Ex Schupo officers Stanka and Straka were the first to break under interrogation and detail the systematic weekly killing of Jews in Kolomyja – in the Scheparowce forest, the cemetery, ghetto and abattoir. Ex Schupo Uitz stated that his police detachment shot over 15000 Jews in Kolomyja.(18) Pernek tried to hang himself in the prison cell, but later he was so overcome with remorse, he requested pen and paper to record what had happened in Kolomyja and confirmed the forest liquidation's and the use of dogs to tear at Jewish throats.(19) An interesting fact emerged that has been discussed elsewhere, was that Lt. Gross refused to participate in killing actions and there had been a row with his commander (SD) Hertl. Gross was not included in further actions, and no disciplinary action was taken against him. (20) All admitted shooting of Jews and complicity in Belzec transports in the districts of Kuty, Kosow, Jablonow, Pistyn, Peczenizyn, Horodenka, Czernilicia, Gwozdiec, Sniatyn, Zablotow, and Zabie.

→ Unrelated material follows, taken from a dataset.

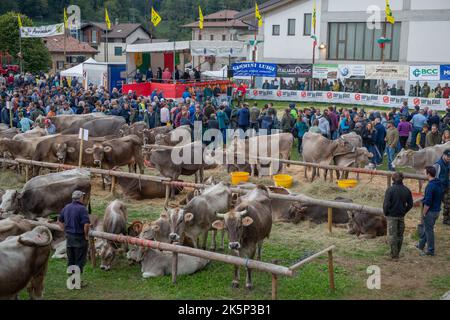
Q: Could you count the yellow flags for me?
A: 8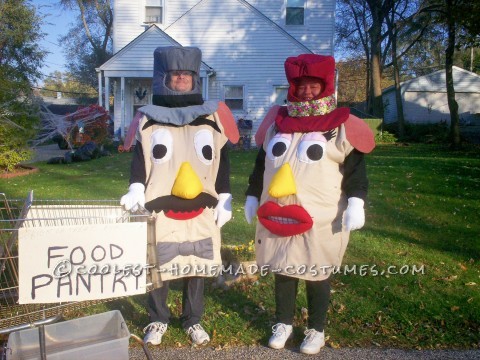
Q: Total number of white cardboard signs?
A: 1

When the time came to deport many of the remaining Kolomyja Jews to Belzec, the KdS was able to recruit Company 6 and Company 7 of Reserve Battalion 24. The commander of Company 7, Lt. Westermann, wrote two reports on the deportation, one of which is reproduced here. Reports were also written by the commander of Company 6, Brenner, and by Schutzpolizei Zugwachtmeister Jacklein of Company 7. Jacklein's report is shown on the same link as Westermann's above. Archival references for all four reports are given by Hilberg in The Destruction of the European Jews, 3rd edition, p.518, footnote 63.
Ukrainian auxiliaries were a huge factor enabling these actions. Browning and Matthaeus, p.349, estimate that the Schupo in Kolomyja had 100 Ukrainians, a ratio of four Ukrainians to every Schupo German.
Finally, it should be noted that the civilian administration in Kolomyja, led by Kreishauptmann (Chief of District) Klaus Volkmann, was fully involved in ghettoization, seizure of Jewish property, and the liquidation of Jews. Significantly, Volkmann set up his own units of Sonderdienst (ethnic German auxiliary police).